● **PROBLEM**: Using the records below, filter for lines that contain the string "many" and copy them out.

START SUPPLIED RECORDS

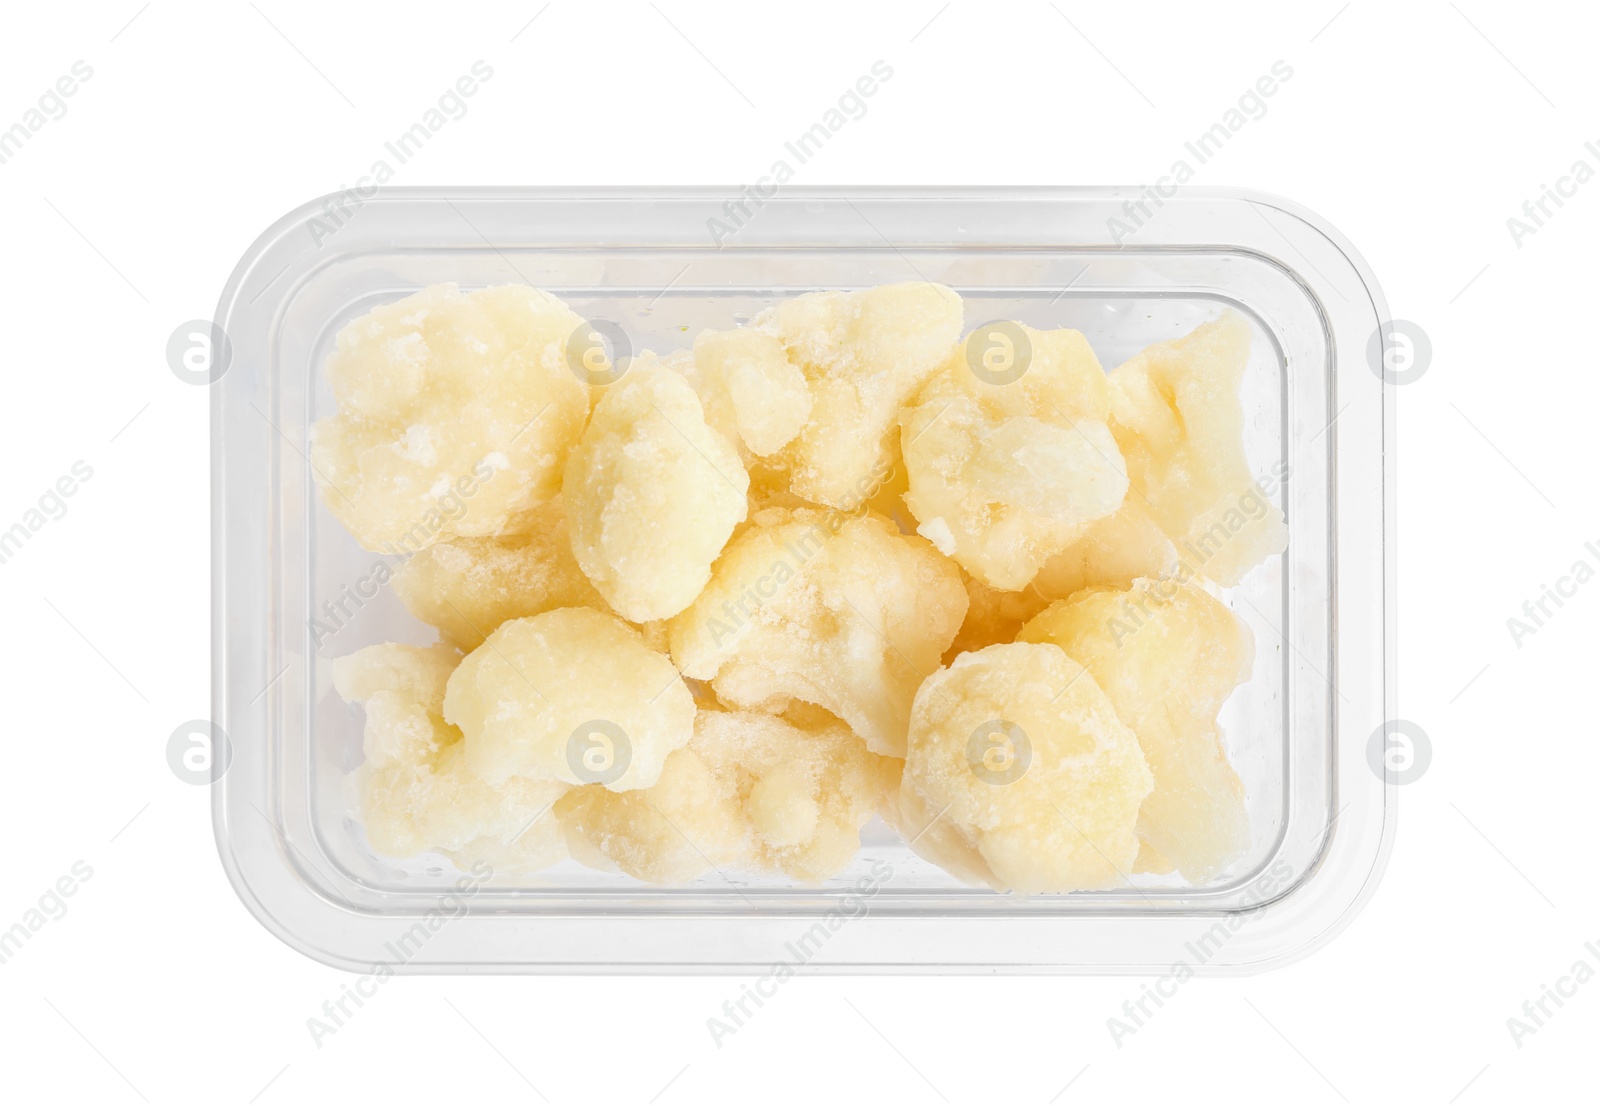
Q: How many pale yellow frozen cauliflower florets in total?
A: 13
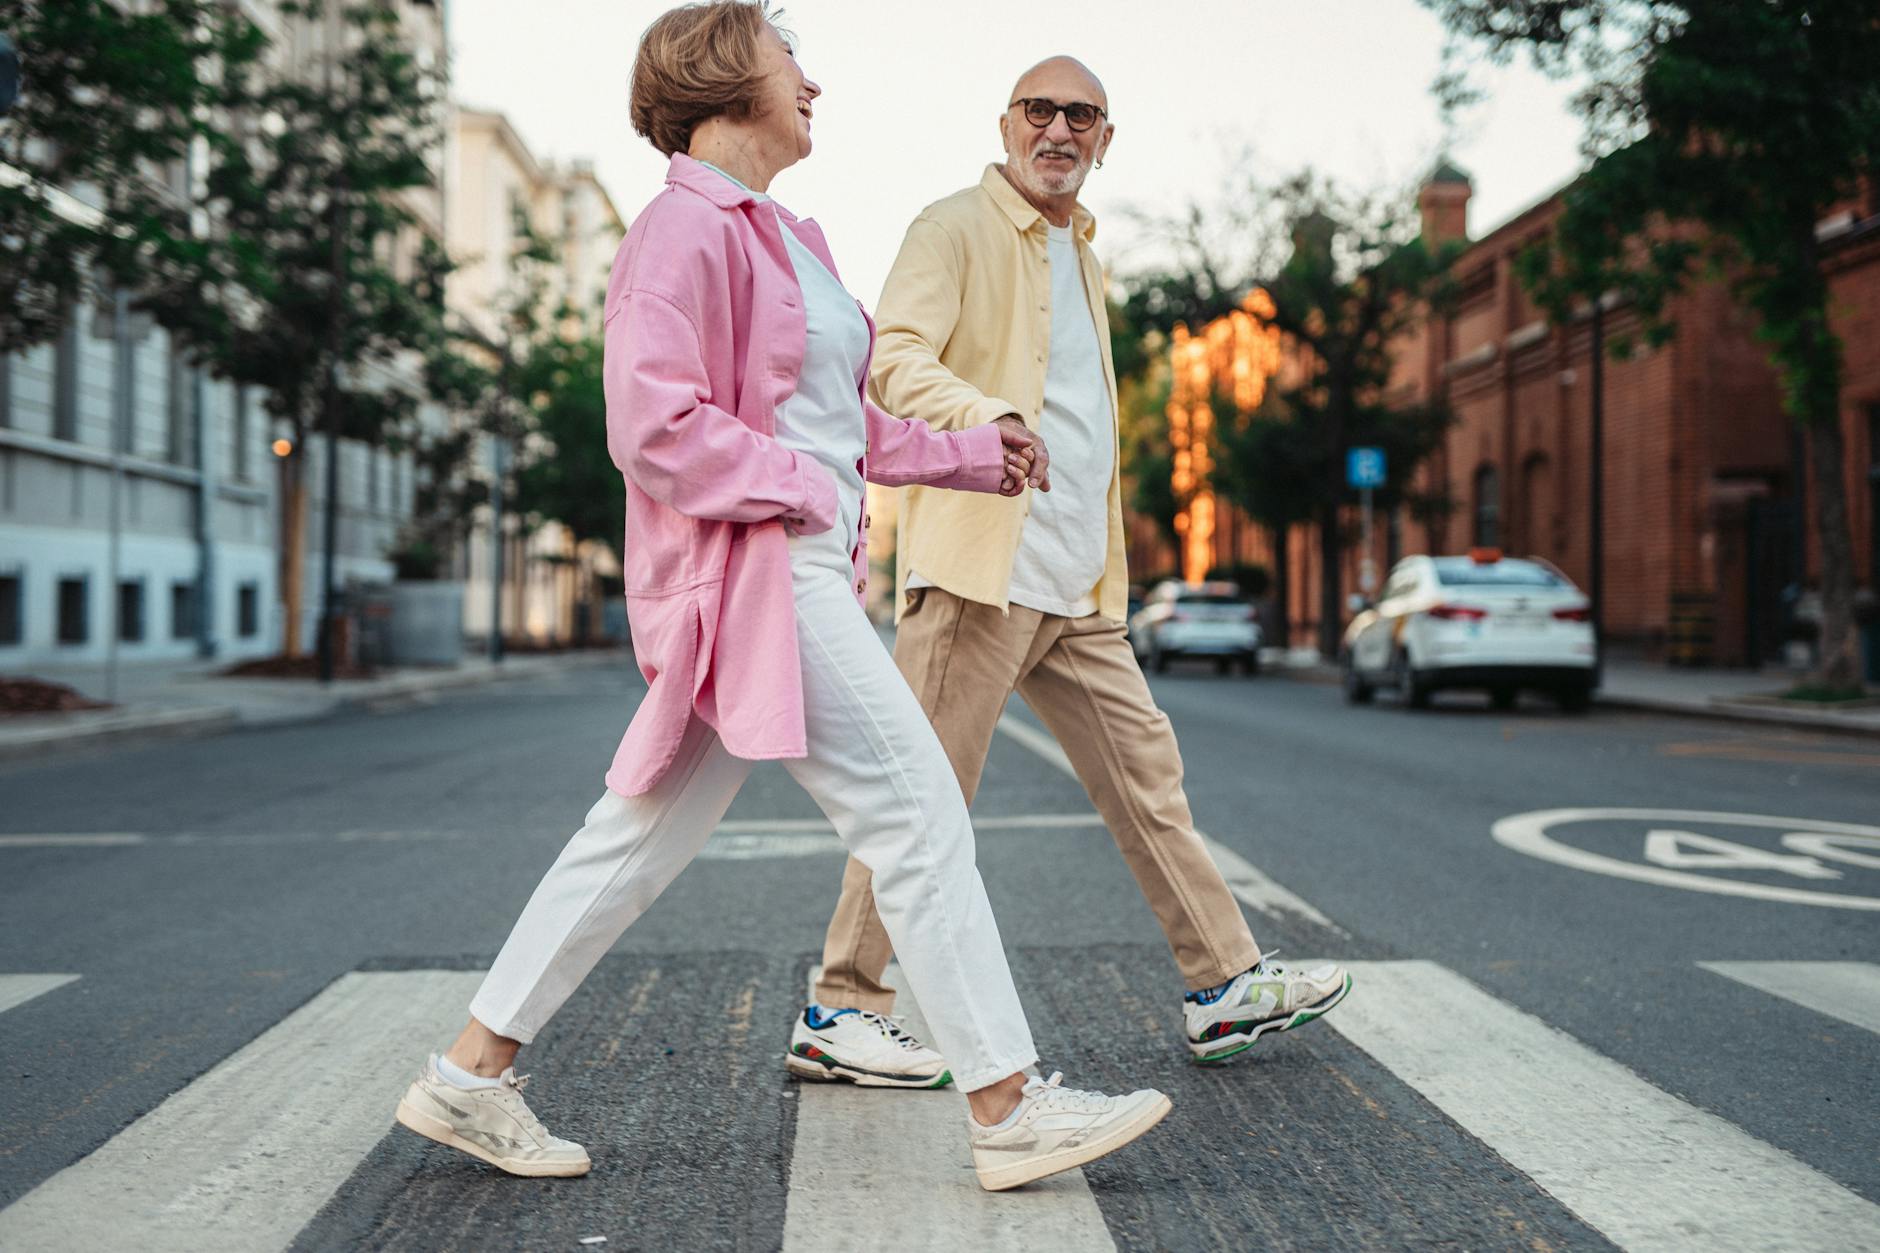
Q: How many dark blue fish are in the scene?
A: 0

END SUPPLIED RECORDS
START SUPPLIED RECORDS

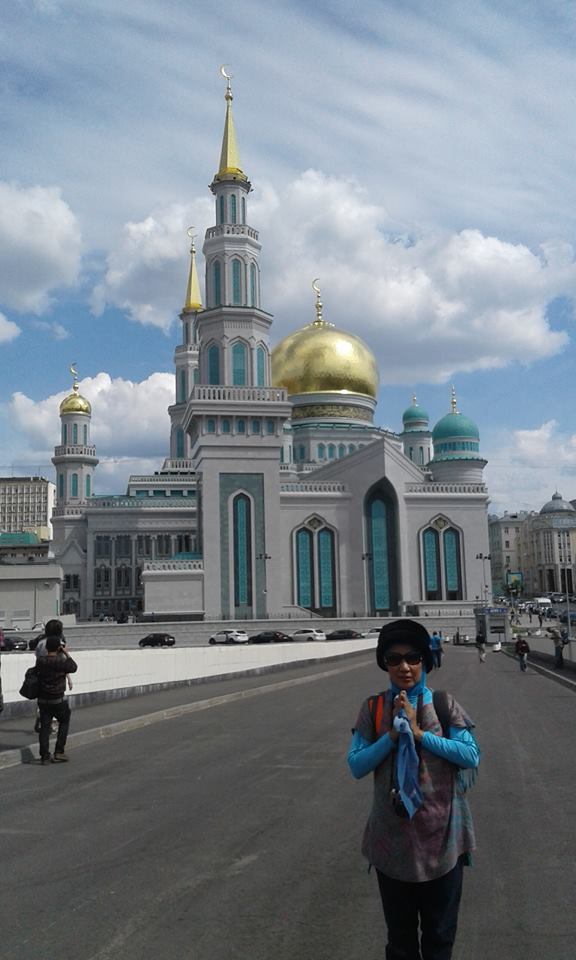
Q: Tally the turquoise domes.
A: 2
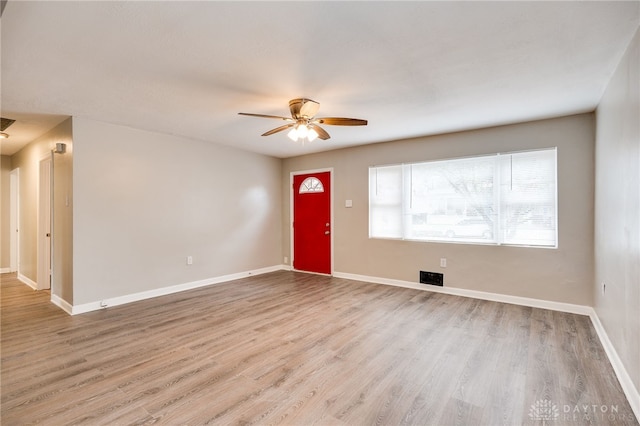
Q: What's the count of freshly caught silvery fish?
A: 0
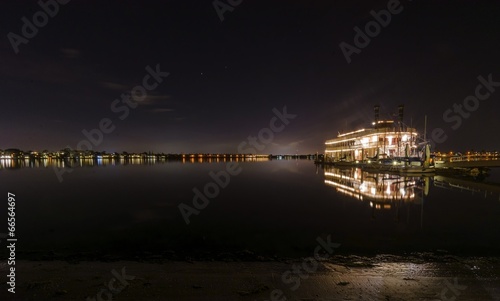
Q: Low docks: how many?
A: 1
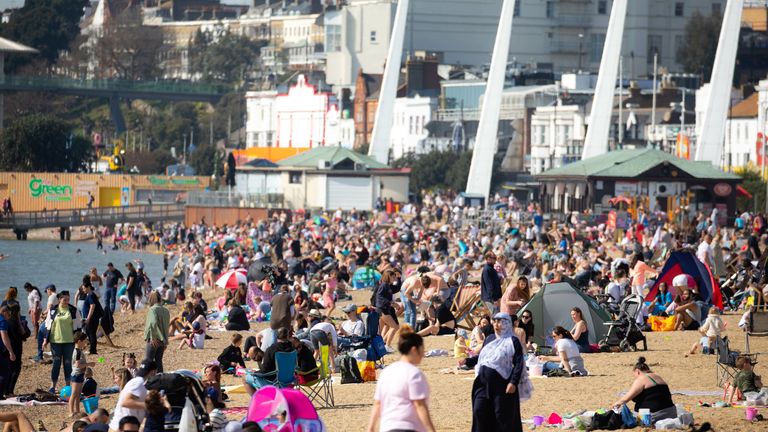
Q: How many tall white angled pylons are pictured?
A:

END SUPPLIED RECORDS
START SUPPLIED RECORDS

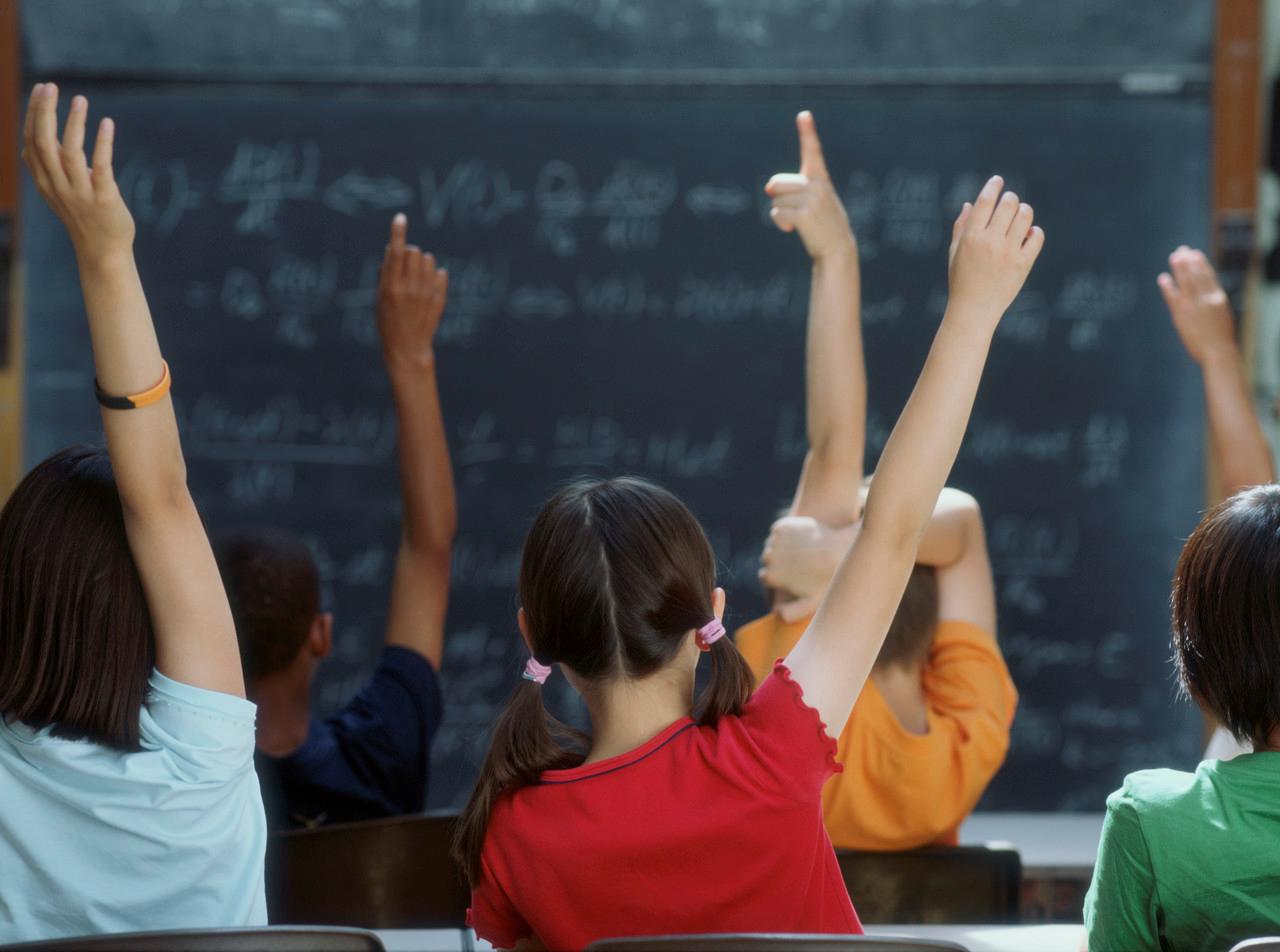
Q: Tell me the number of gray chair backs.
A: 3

END SUPPLIED RECORDS

● **PROBLEM SOLUTION**:
Q: How many pale yellow frozen cauliflower florets in total?
Q: How many dark blue fish are in the scene?
Q: Low docks: how many?
Q: How many tall white angled pylons are pictured?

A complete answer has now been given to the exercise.